4) Du 17 novembre au 17 décembre 2015, la procédure d'enquête publique relative à l’avant-projet de loi n° 29’955-507 a été ouverte.

a. Cet avant-projet de loi a fait l’objet de dix observations négatives émanant de la commune, de l'association Bernex soleil et de riverains. Les observations portaient principalement sur le zonage (souhait du 4B au lieu de la zone de développement 3), sur la forme urbaine du futur projet urbain et l’attribution du degré de sensibilité II.

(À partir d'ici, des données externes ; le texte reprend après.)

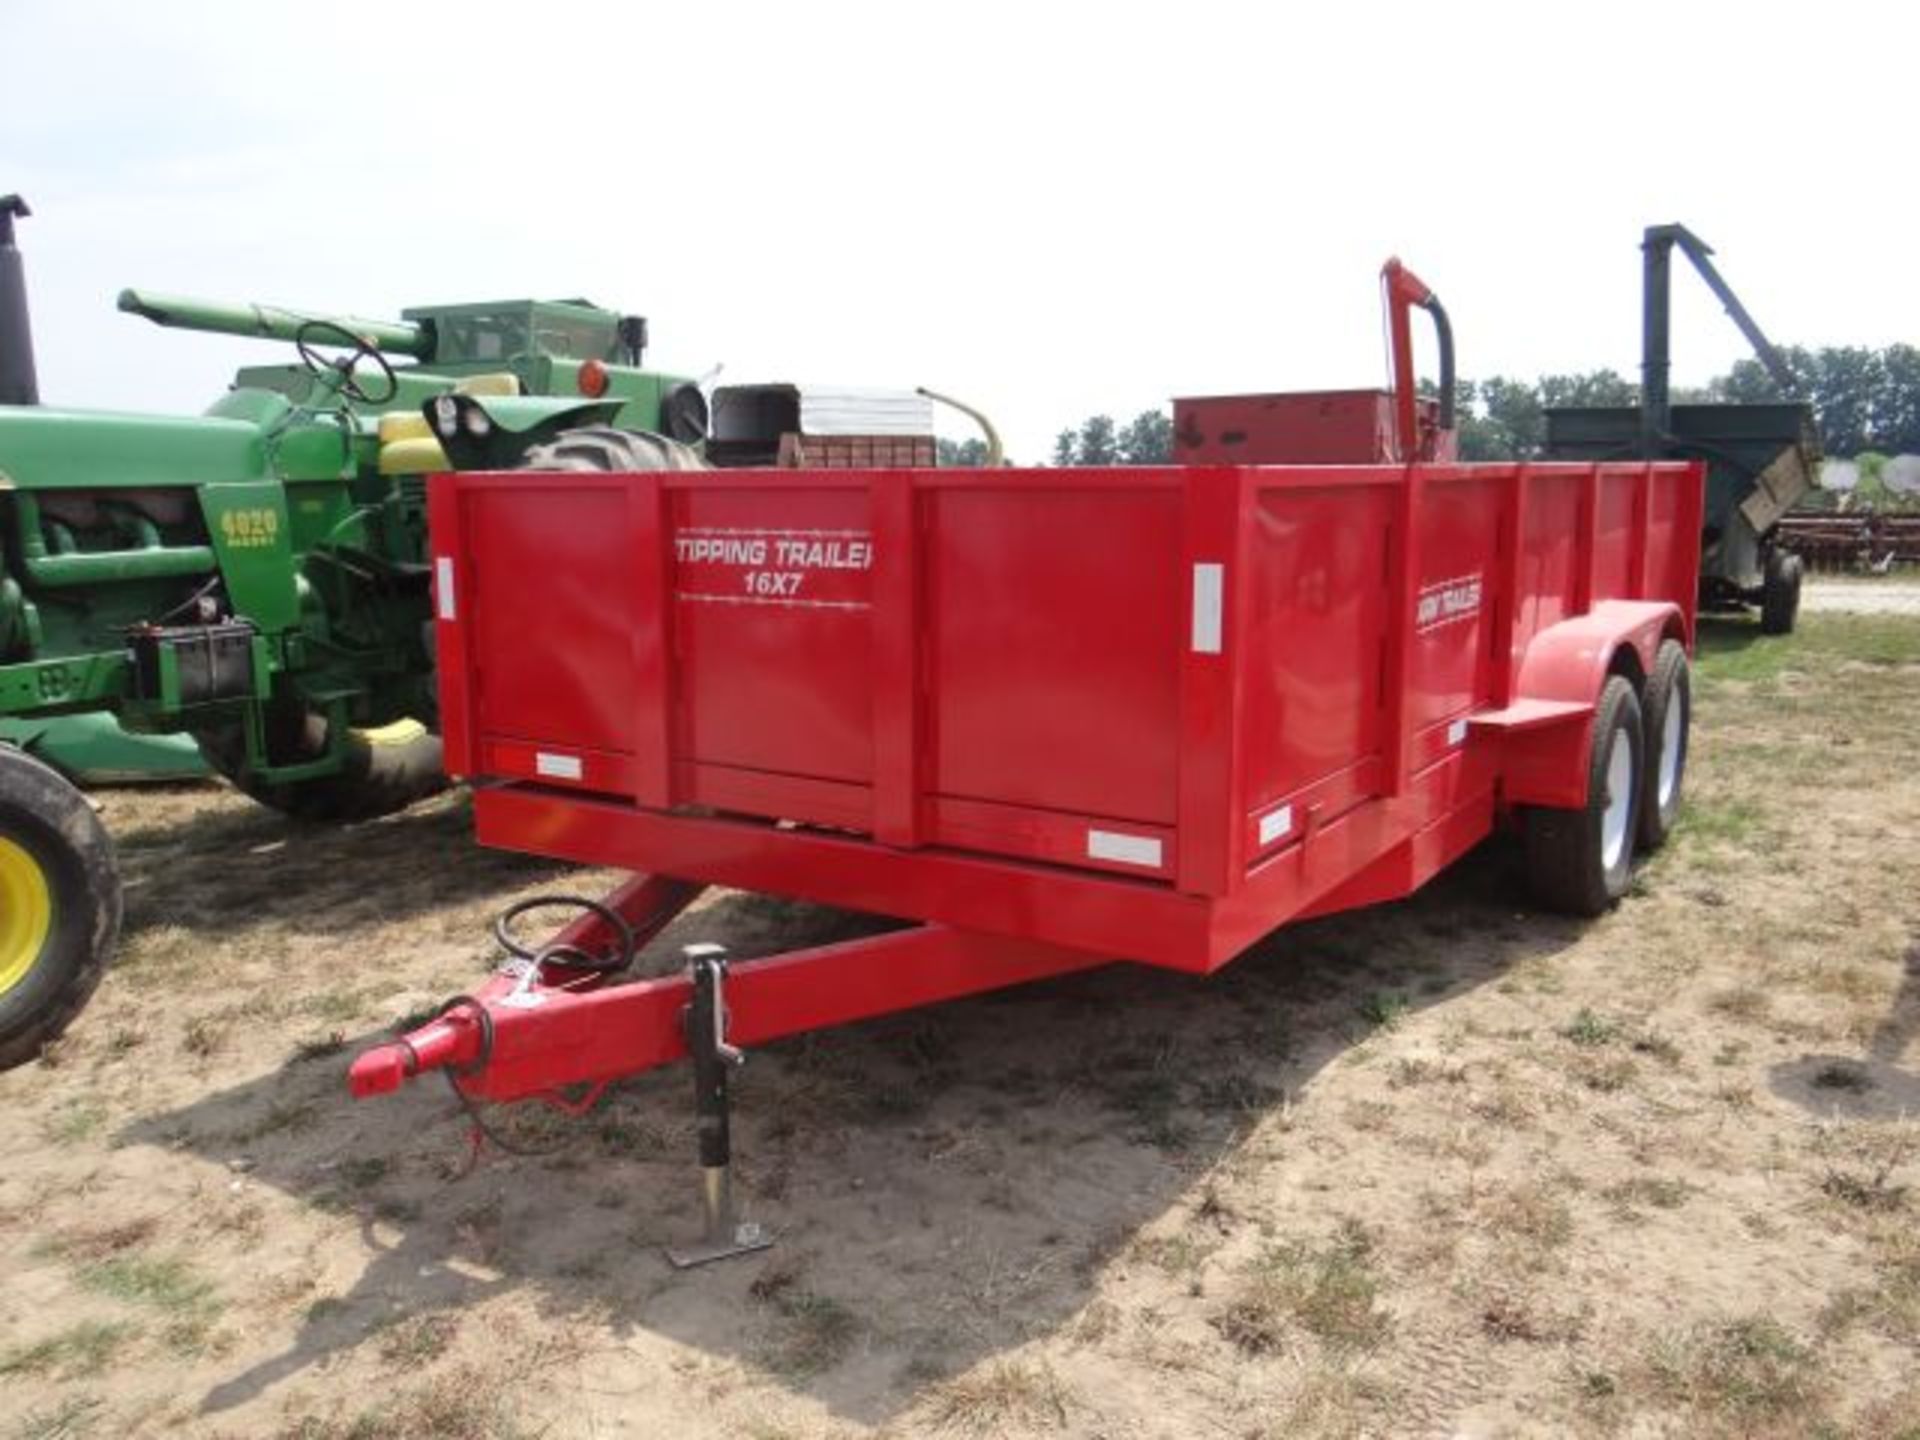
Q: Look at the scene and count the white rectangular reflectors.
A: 6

b. Par courrier du 14 décembre 2015, Mme Margareta BADDELEY et
M. BADDELEY ont notamment fait valoir leur déception quant à l'avant-projet précité lequel, par l'instauration d'une zone de développement 3, rompait totalement avec l'intégration du village dans la campagne genevoise. Il convenait de garantir que les nouvelles constructions seraient conformes aux règles de la zone 4B protégée, utilisées pour le développement de la commune jusqu'alors, et de limiter leur hauteur, tout en créant une zone d'urbanisation agréable et écologique.

c. Par courriers séparés du 18 mars 2016, l’office de l’urbanisme a répondu aux différentes observations.

Il a notamment indiqué à Mme Margareta BADDELEY et M. BADDELEY que le déclassement en zone 3 de développement était plus approprié pour permettre la réalisation d'un projet urbanistique d'ensemble en lien avec l'arrivée du terminus du tramway et répondre aux attentes de la Confédération et du canton. Les orientations d'aménagement, telles que la densité et les gabarits, seraient définies au stade de l'élaboration du plan localisé de quartier (ci-après : PLQ) et ne faisaient pas l'objet du présent projet.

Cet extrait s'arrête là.